NNCF is a quantization tool provided by openvino, mainly focus on Quantization-Aware Training, supporting pytorch and tesnorflow. For pytorch, it uses pytorch FakeQuantize
to make the model as a trainable quantized model and they have their own algorithm/implementation to quantize a model.
Pytorch has its own quantization APIs for users, for reference: Quantization for Pytorch. It has two modes for users to choose, eager mode and fx mode. In brief, users must define most of behaviors like Quant/DeQuant placement, what modules to fuse manually in eager mode, while in fx mode, everything is automatically done and users just have to make sure their module definition is complied with fx graph:
Another thing is that static quantization and dynamic quantization has limited support in pytorch, which means users have to carefully choose static/dynamic quantization according to their models. For example, for seq2seq, a LSTM based model, dynamic quantization is a better choice, while for conv based models like tcn, static quantization should get better performance.
INC implementation is completely based pytorch quantization module. So it has the same limitation and similar features(eager vs fx, static vs dynamic) as pytorch. A great feature I saw in INC is that it provides automatically tuning for find the best quantized model by searching the tuning space defined by configuration. For example, if a user want to restrict accuracy drop within 0.1, then INC will search for a satisfying model even by fallback part of layers to FP32. But this process can be a bit time consuming.
If this tuning feature is not needed in Nano, I think we can simply use torch.quantization
to implement the feature.
Pytorch-Lightning has provided a Quantization-Aware-Training which uses eager mode in Pytorch.

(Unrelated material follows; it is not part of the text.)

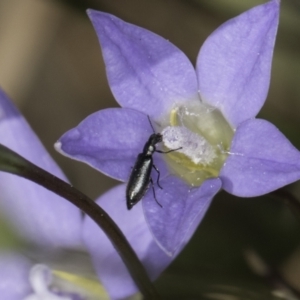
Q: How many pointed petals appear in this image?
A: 5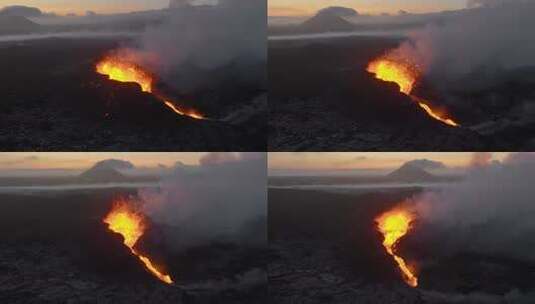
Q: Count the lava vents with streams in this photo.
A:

It is consistent with Pytorch QAT. This callback style is quite useful for us to override any function in a pytorch-lightning module.
NNCF vs others: NNCF has its own engine to perform quantization while others uses torch.quantization
which has lots of limitations as mentioned above.
NNCF&PL vs INC&Pytorch : NNCF&PL are only for QAT. If post-training is needed, we can integrate POT from OpenVINO.
Pytorch vs Tensorflow: I saw tf examples use keras. The main difference should be the different usage between TF and Pytorch.
@jason-dai @TheaperDeng FYI. I haven't tried all module mentioned. Will update once I have more information and give a more specific design for INC/NNCF and Pytorch/TF.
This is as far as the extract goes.